TASK GOAL -
Output the data unchanged and complete, minus the images.

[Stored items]
--
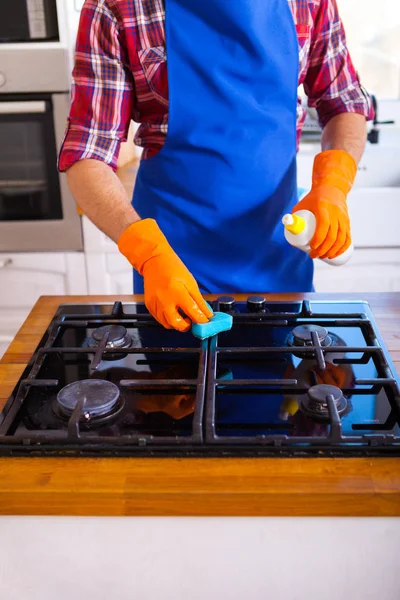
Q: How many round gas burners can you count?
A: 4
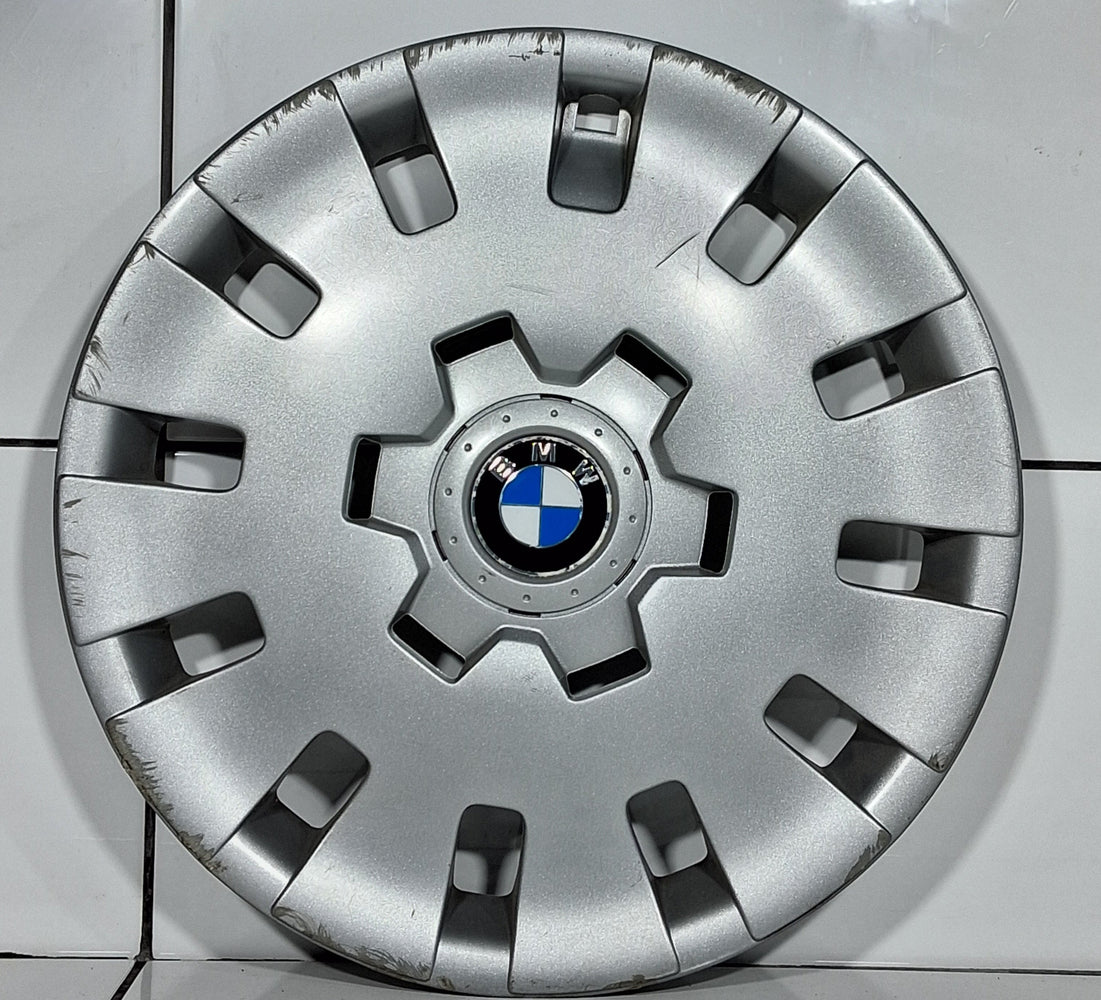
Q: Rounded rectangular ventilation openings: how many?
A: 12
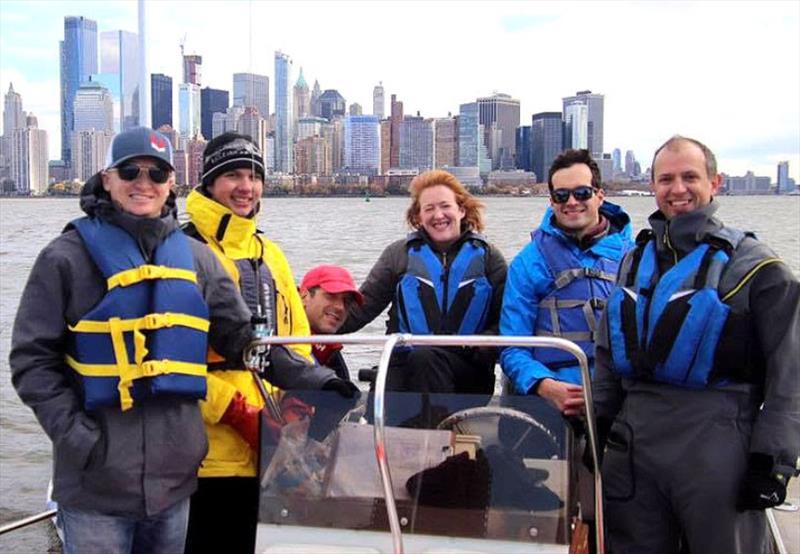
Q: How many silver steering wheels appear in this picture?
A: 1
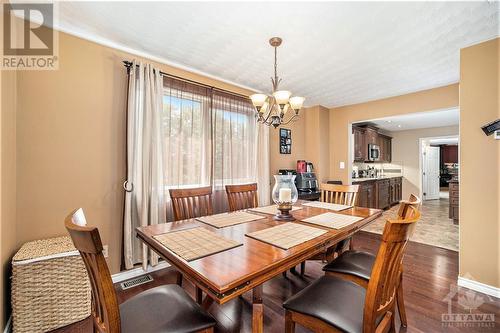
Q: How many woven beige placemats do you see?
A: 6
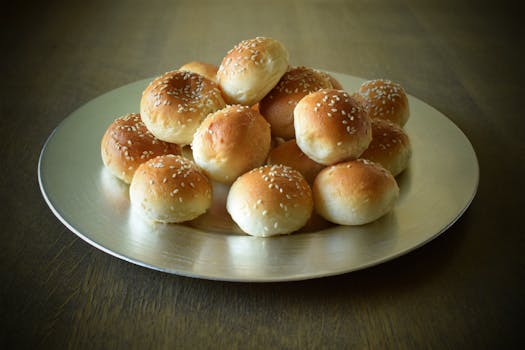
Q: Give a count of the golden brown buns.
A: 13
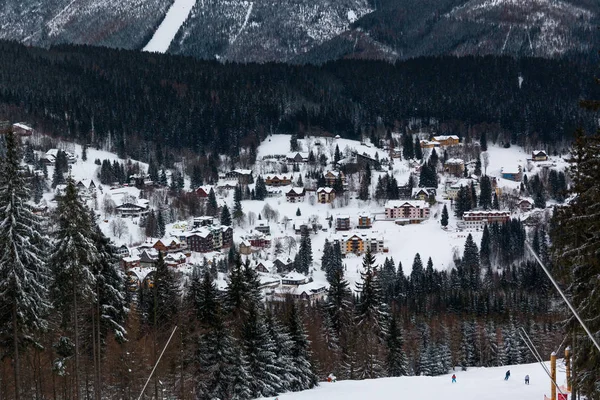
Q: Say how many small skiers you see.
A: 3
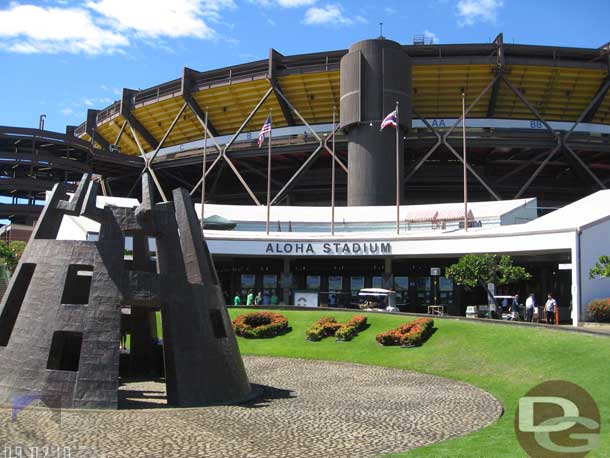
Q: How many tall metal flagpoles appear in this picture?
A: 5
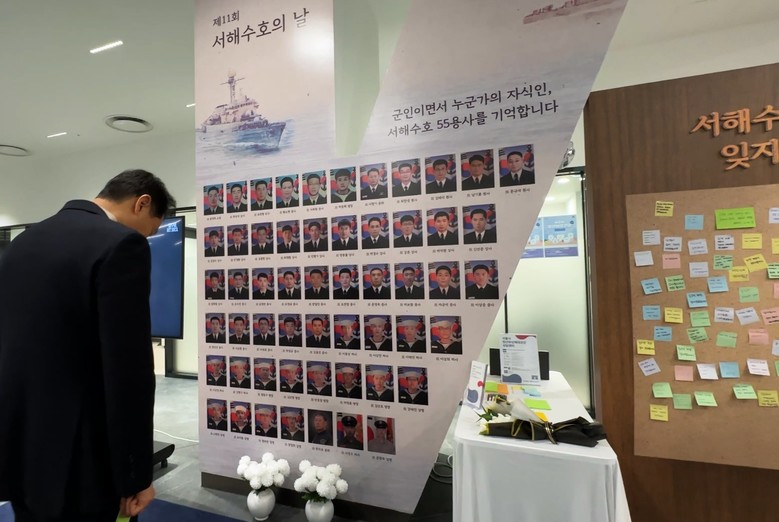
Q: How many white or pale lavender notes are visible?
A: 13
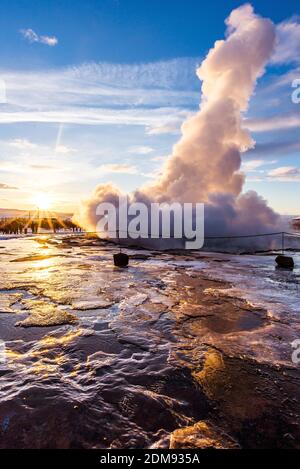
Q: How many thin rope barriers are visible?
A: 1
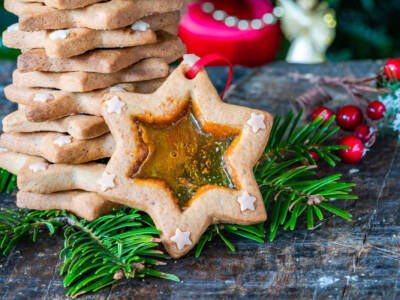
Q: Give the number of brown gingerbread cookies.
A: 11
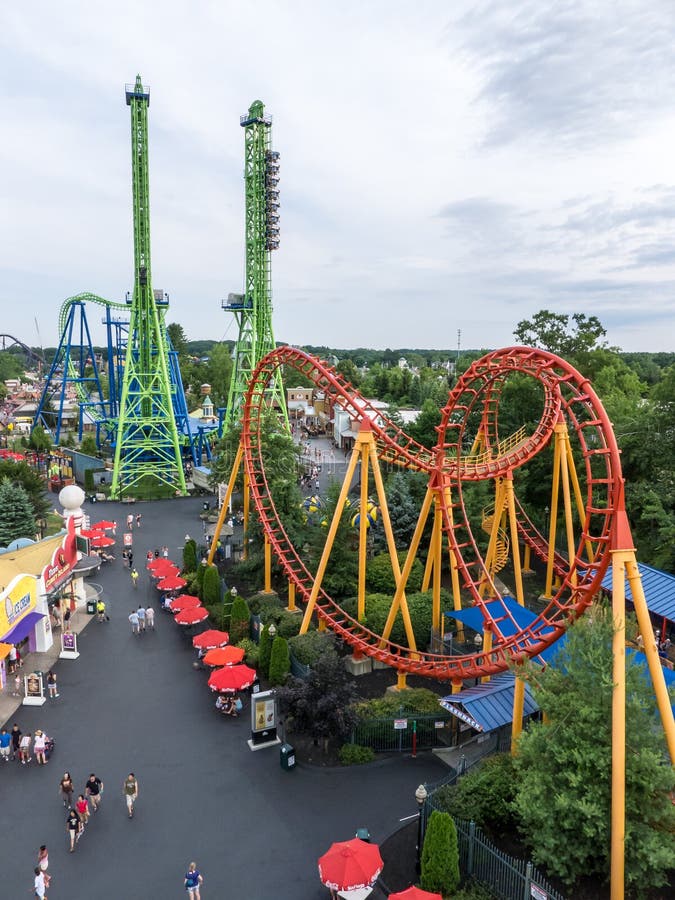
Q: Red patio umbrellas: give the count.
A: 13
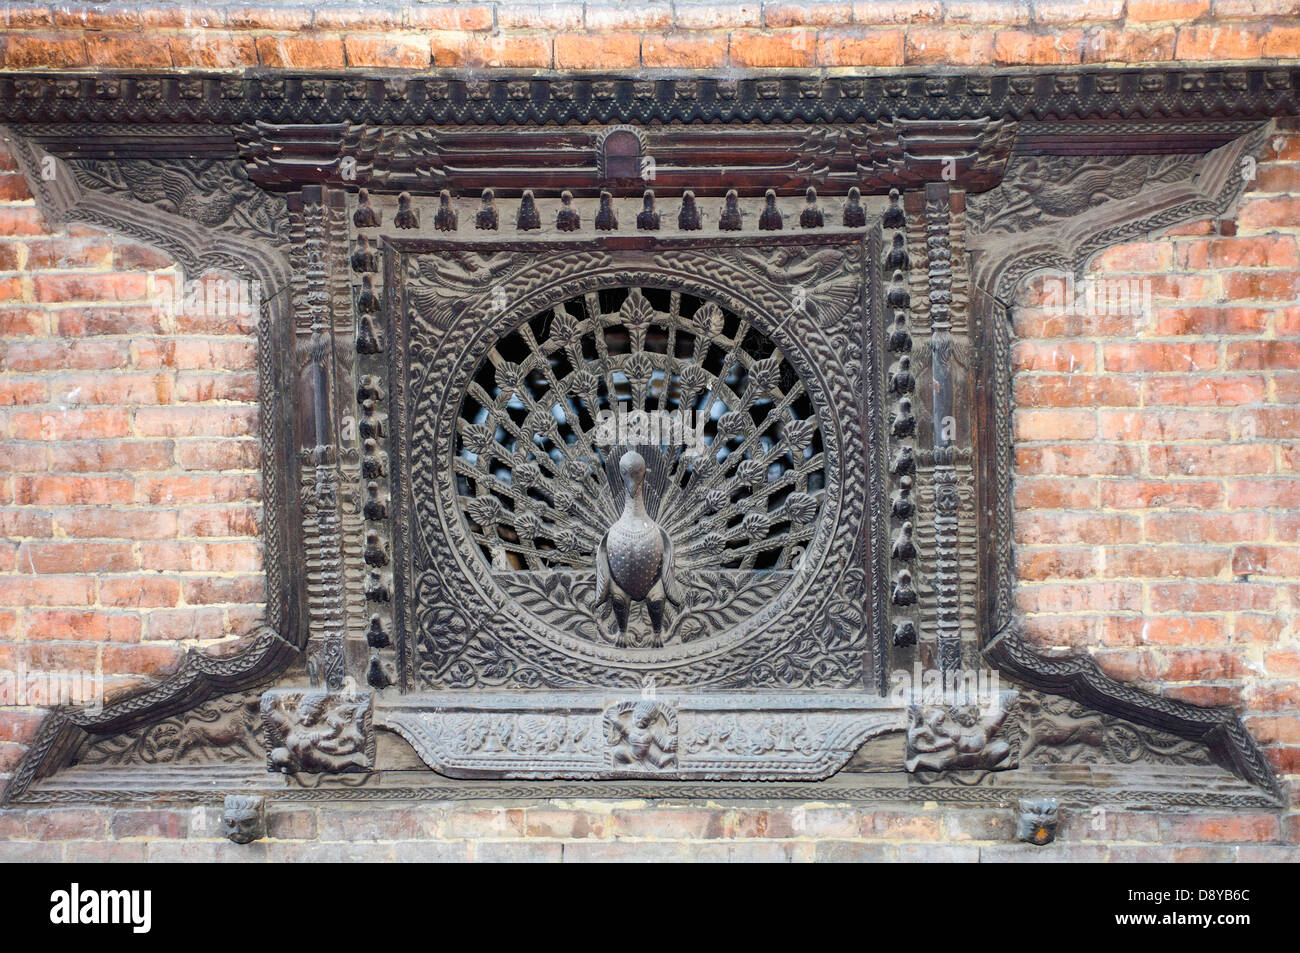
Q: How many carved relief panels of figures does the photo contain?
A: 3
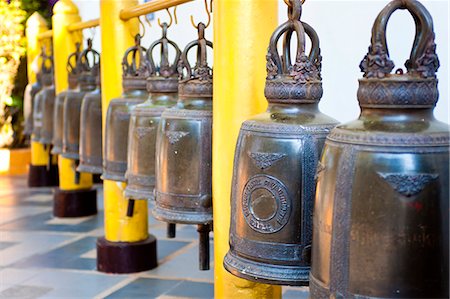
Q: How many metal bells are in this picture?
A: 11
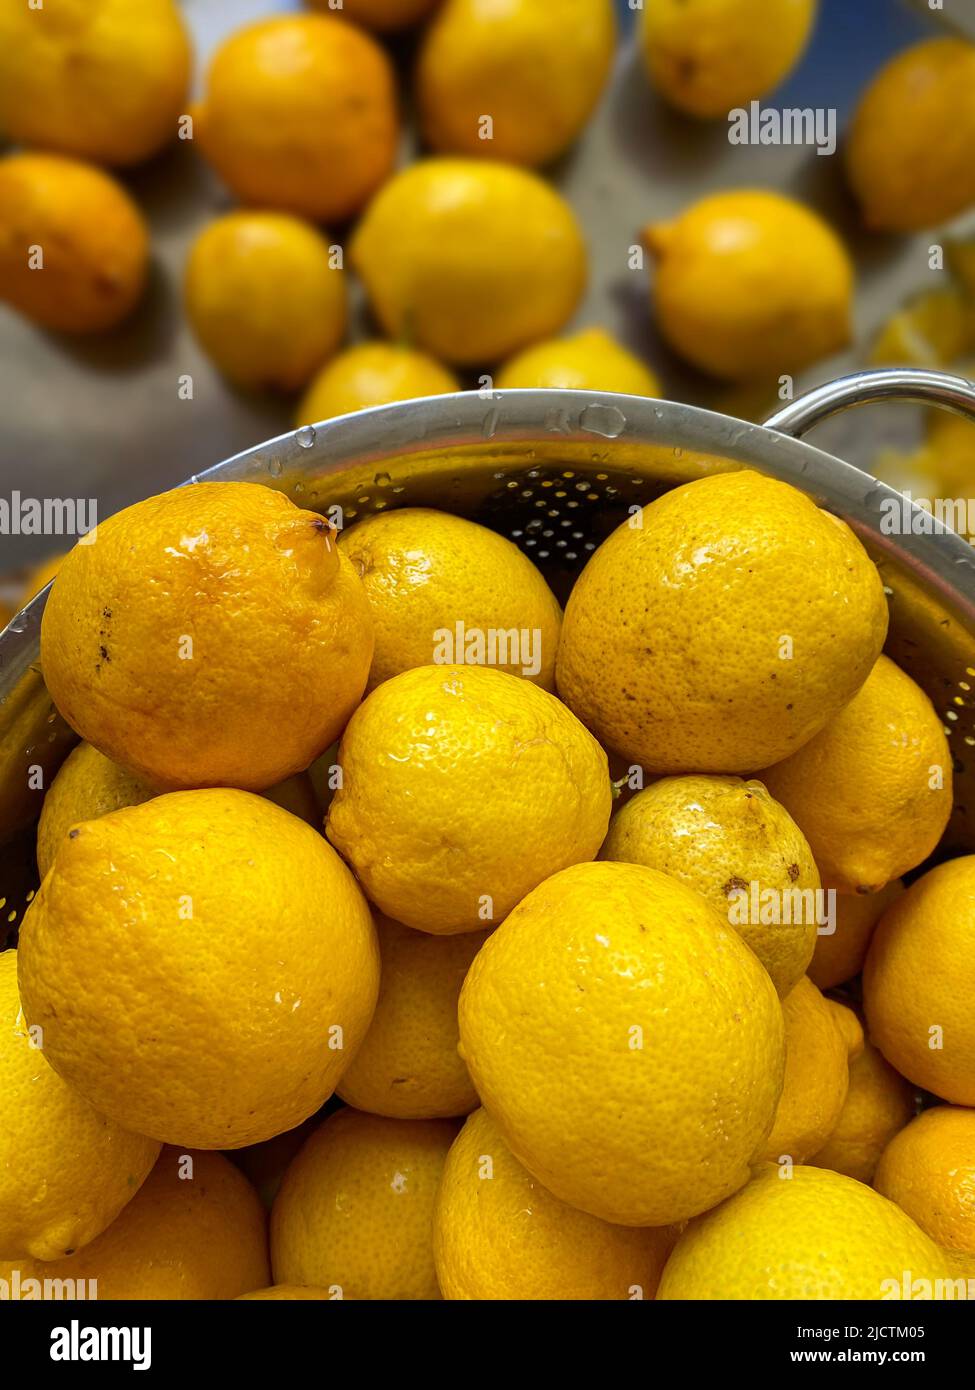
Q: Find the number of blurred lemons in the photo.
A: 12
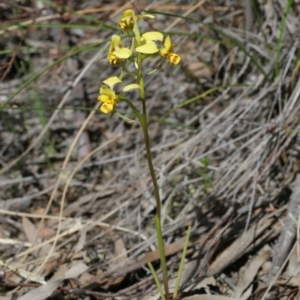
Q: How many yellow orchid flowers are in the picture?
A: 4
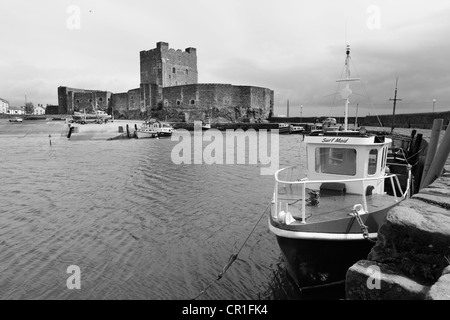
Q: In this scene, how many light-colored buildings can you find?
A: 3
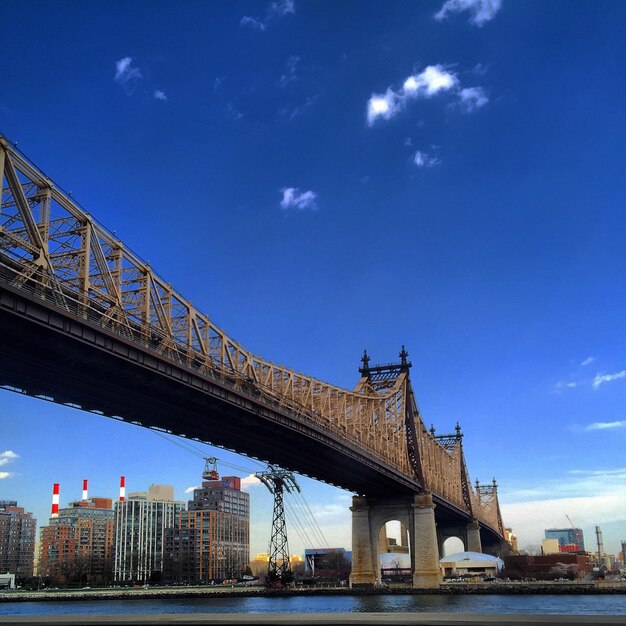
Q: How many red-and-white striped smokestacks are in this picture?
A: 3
--
SOLUTION TO THIS PROBLEM -
Q: How many round gas burners can you count?
A: 4
Q: Rounded rectangular ventilation openings: how many?
A: 12
Q: How many silver steering wheels appear in this picture?
A: 1
Q: How many woven beige placemats do you see?
A: 6
Q: Give a count of the golden brown buns.
A: 13
Q: Say how many small skiers you see.
A: 3
Q: How many tall metal flagpoles appear in this picture?
A: 5
Q: How many white or pale lavender notes are visible?
A: 13
Q: How many thin rope barriers are visible?
A: 1
Q: Give the number of brown gingerbread cookies.
A: 11
Q: Red patio umbrellas: give the count.
A: 13
Q: How many carved relief panels of figures does the photo contain?
A: 3
Q: How many metal bells are in this picture?
A: 11
Q: Find the number of blurred lemons in the photo.
A: 12
Q: How many yellow orchid flowers are in the picture?
A: 4
Q: In this scene, how many light-colored buildings can you find?
A: 3
Q: How many red-and-white striped smokestacks are in this picture?
A: 3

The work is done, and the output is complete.